Campus Village, a multi-phase expansion of CSU’s north side on Chester Avenue between East 21st and East 24th steets, begins soon. As part of President Ronald M. Berkman’s vision to create a vibrant neighborhood around campus, CSU has contracted with Polaris Real Estate Equities for one of the largest downtown apartment development projects in recent years. CSU has leased 6.8 acres of University-owned land to Polaris to build one-, two-, three- and four-bedroom, market-rate apartments for some 600 residents. The housing is designed to appeal to faculty, staff, graduate students and other professionals who work or want to live downtown. Polaris will also manage the apartments. In total, Campus Village will offer 308 housing units in nine buildings — six three-story apartments, two four-story apartments, and one four-story apartment/retail building. There also will be a parking garage, outdoor pool, clubhouse, cyber café, and more. With groundbreaking imminent, construction will begin on the block between East 21st and 22nd streets. Three buildings should be ready for occupancy by summer 2012. The remainder of the project will be phased in and completed by August 2013. Phase two of Euclid Commons is now open, boosting CSU’s capacity for housing its growing resident student population.
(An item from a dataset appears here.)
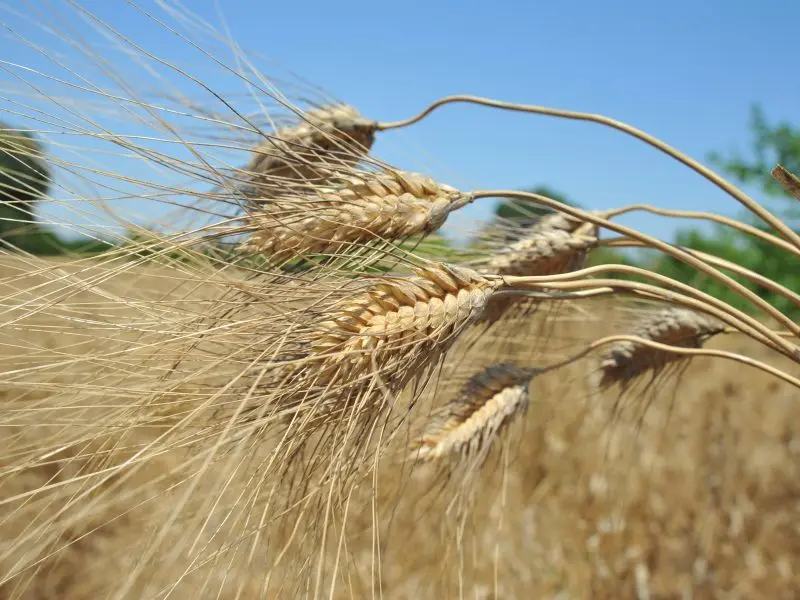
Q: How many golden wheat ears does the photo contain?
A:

The L-shaped building adds 240 more beds to CSU’s inventory. Like the units that opened a year ago, phase two offers four-student suites with four single bedrooms, two bathrooms, a kitchen and a common space. With natural daylight throughout, the building provides views from every major interior space. The building also houses the University’s Marketing and Parking offices on the ground floor. Euclid Commons is located at East 24th Street between Euclid and Prospect avenues, across the street from Fenn Tower. Both residence halls are filled to capacity, housing more than 1,150 students in comfortable, attractive units designed to enhance campus life. CSU’s police department has a new home. The Campus Safety Center not only provides vastly improved facilities and technology, it gives a greater visibility and a campus presence to the safety forces. With its bright blue glass and steel exterior, the center is a striking presence at East 18th Street and Chester Avenue. The former Baker’s Union Building was completely gutted and renovated to meet the needs of a 24/7, modern safety operation. Features include a bullet-resistant glass reception area, state-of-the-art dispatch center where 900 cameras on campus are monitored, enhanced radio and communication systems, records and evidence rooms, an interview room with one-way mirror where everything is recorded on audio and video, two holding cells, a field equipment room, an armory for guns and ammunition, a fitness center, locker rooms, and more. The Campus Safety Center is home to a full- and part-time staff of 58 police officers, 15 security officers, eight dispatchers and three staff. 

Doctor’s Orders NE W Part n e rsh i p T ra i n s U rba n P h y s ic i a n s

Cleveland State takes a giant step into the field of medical education this fall with phase one of an urban primary care initiative. In partnership with the Northeast Ohio Medical University (NEOMED), CSU will address a serious national problem — how best to provide health care to populations that are economically disadvantaged or medically underserved. The CSU/NEOMED partnership will recruit a diverse group of future physicians through two unique programs — a post-baccalaureate/M.D. and a baccalaureate/M.D. Both programs are focused on improving the health of urban settings, with a primary focus on Greater Cleveland, as well as meeting the health care needs of urban underserved areas and diversifying the health care work force. And both programs provide early assurance to medical school as long as requirements are met. The post-baccalaureate/M.D. program started this fall. It targets individuals who already have bachelor’s degrees and are willing to make a commitment to primary care and other needed specialties in urban settings. These students, many of them adults looking for a career change, will complete their pre-medical science requirements and courses in urban health at CSU. If they successfully complete their program, they will move on to NEOMED for four years to complete their medical degree.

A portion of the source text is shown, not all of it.